Nearly 2,800 peo­ple vis­ited NH HealthCost in the last quar­ter.

Although the site was built for con­sumers, in­sur­ers and providers have been its most at­ten­tive au­di­ence. A study last year by Math­e­mat­ica Pol­icy Re­search found at least one case where a higher-cost provider had to lower its rates be­cause of the data. In 2010, An­them Blue Cross and Blue Shield, the state’s dom­i­nant in­surer, threat­ened to ter­mi­nate its con­tract with Ex­eter (N.H.) Hos­pi­tal, cit­ing rates that were 50% higher than com­peti­tors. Af­ter a well-pub­li­cized dis­pute, Ex­eter low­ered its rates.

Health plan de­signs in New Hamp­shire are evolv­ing faster than in other parts of the coun­try, at least partly be­cause of its price trans­parency, ac­cord­ing to the Math­e­mat­ica study.

Health plans started of­fer­ing in­cen­tives to mem­bers who choose low­er­cost sites of care—such as waiv­ing the de­ductible for se­lect­ing a free-stand­ing am­bu­la­tory surgery cen­ter rather than a hos­pi­tal-based fa­cil­ity.

In re­sponse, Dart­mouth-Hitch­cock Med­i­cal Cen­ter, Le­banon, and St. Joseph’s Hos­pi­tal and South­ern New Hamp­shire Med­i­cal Cen­ter, both in Nashua, opened their own free- stand­ing surgery cen­ter, the Surgery Cen­ter of Greater Nashua, as a joint ven­ture.
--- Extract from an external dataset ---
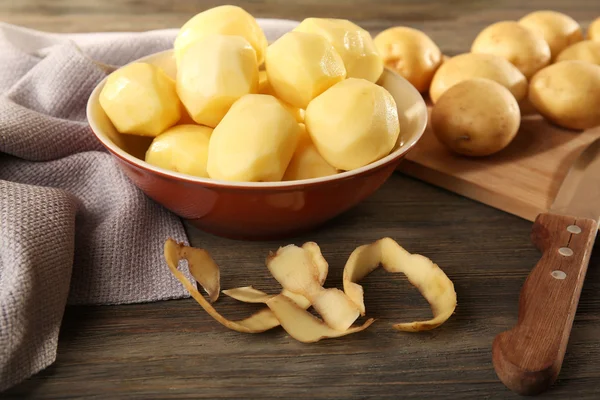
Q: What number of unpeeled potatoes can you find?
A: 8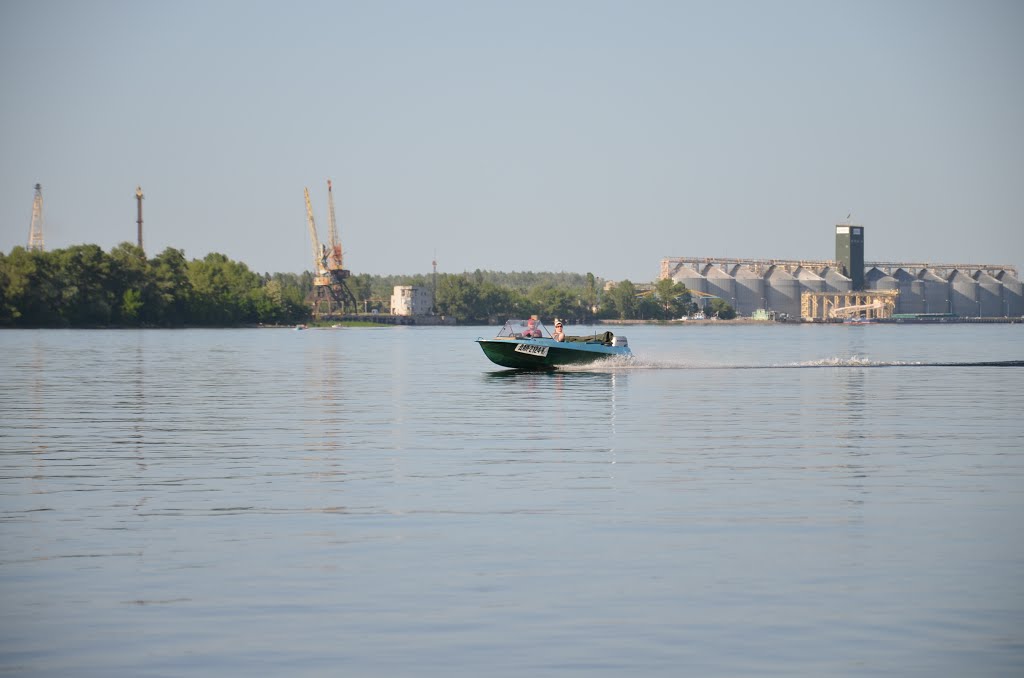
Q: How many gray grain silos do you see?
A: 12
Dart­mouth-Hitch­cock CEO Dr. James Weinstein wrote an Oc­to­ber news­pa­per op-ed stress­ing that con­sumers need in­for­ma­tion not just on price but also on out­comes. His hos­pi­tal pub­lishes both on its site.
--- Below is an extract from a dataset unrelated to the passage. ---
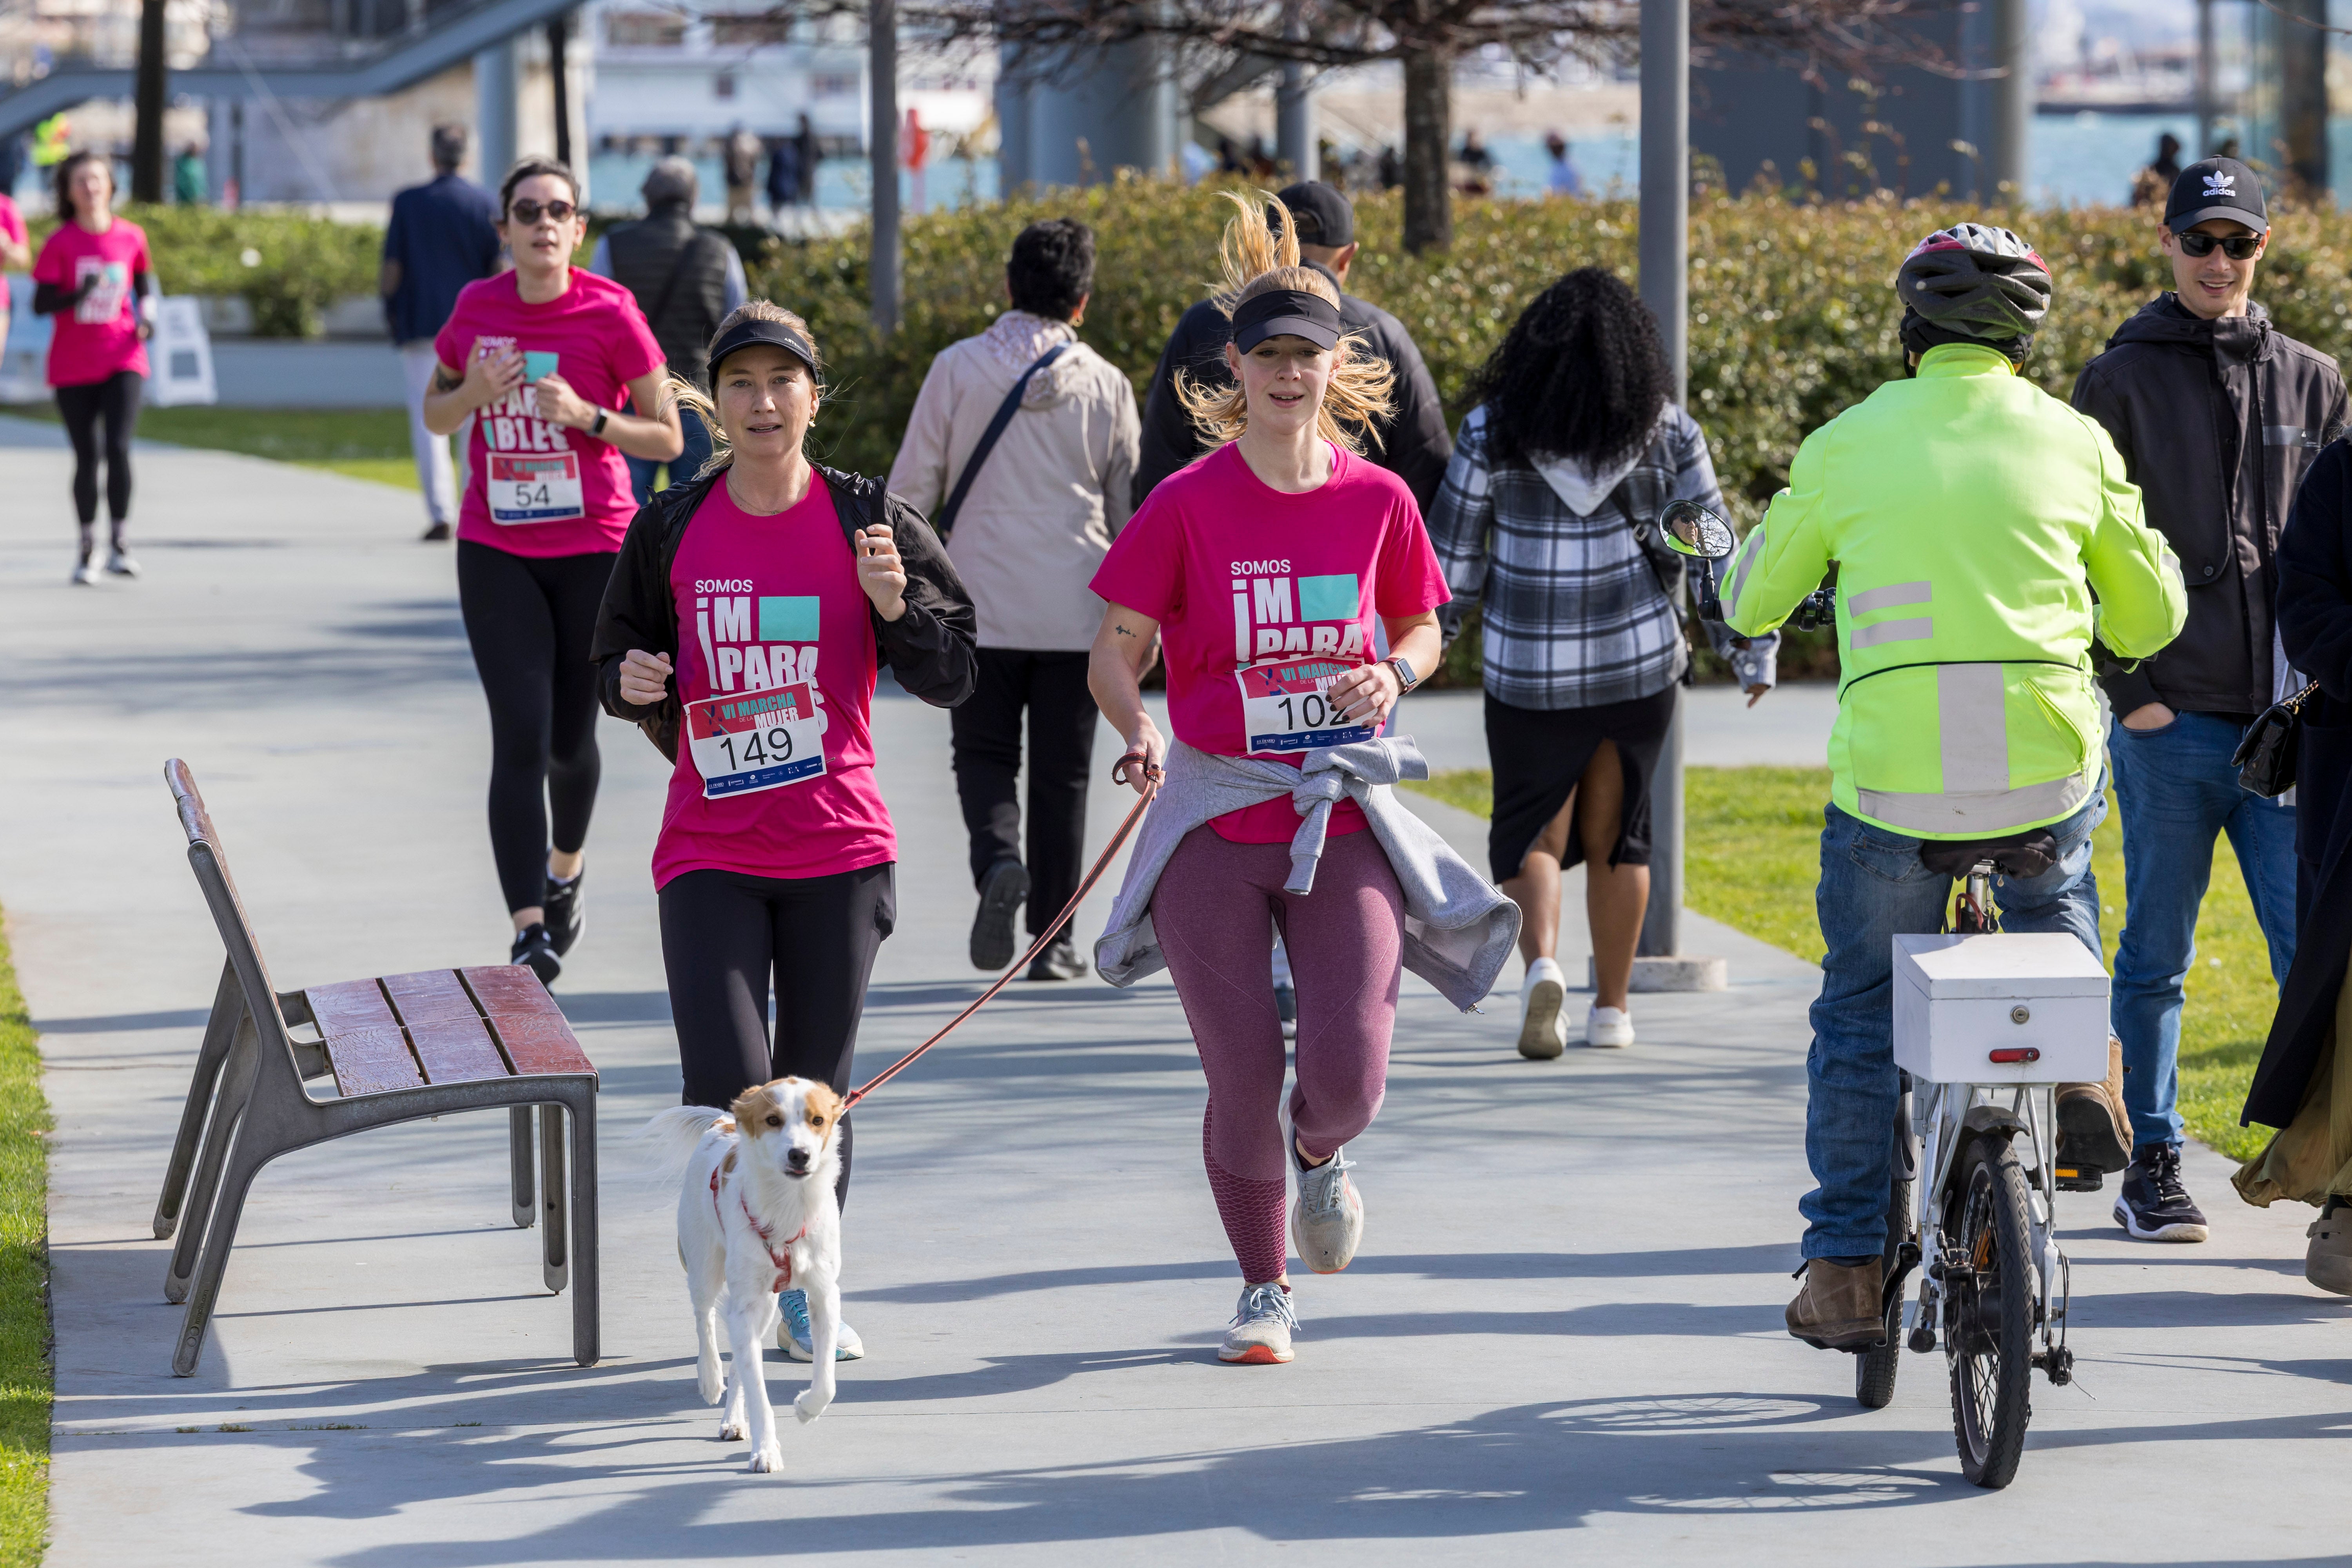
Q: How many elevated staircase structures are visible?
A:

One lim­i­ta­tion to trans­parency is that it’s of­ten not pos­si­ble for pa­tients to shop around for the best price and qual­ity, par­tic­u­larly in emer­gency sit­u­a­tions, said Michael Mor­risey, chair­man of health pol­icy and man­age­ment at Texas A&M Health Science Cen­ter.

There also are con­cerns that in mar­kets where prices are trans­par­ent, rates tend to nar­row and av­er­age costs rise, said David New­man, ex­ec­u­tive di­rec­tor of the Health Care Cost In­sti­tute.

Bran­nen said the state wants NH HealthCost to ex­pand its trans­parency pro­gram to en­able em­ploy­ers to com­pare health plan premi­ums and ben­e­fit de­signs.

State law­mak­ers have pro­posed bills re­quir­ing providers to pub­lish their charges, but the state has con­tin­ued to in­vest re­sources in NH HealthCost, Bran­nen said. The web­site has taken pres­sure off providers to post their prices, he said.

Providers and in­sur­ers in other parts of the coun­try are likely to face greater pres­sure for trans­parency, and soon. “Con­sumers are now on the hook for much more of the cost than they used to be,” Mor­risey said. “Even if states don’t do much, the mar­ket will push pay­ers in that di­rec­tion.”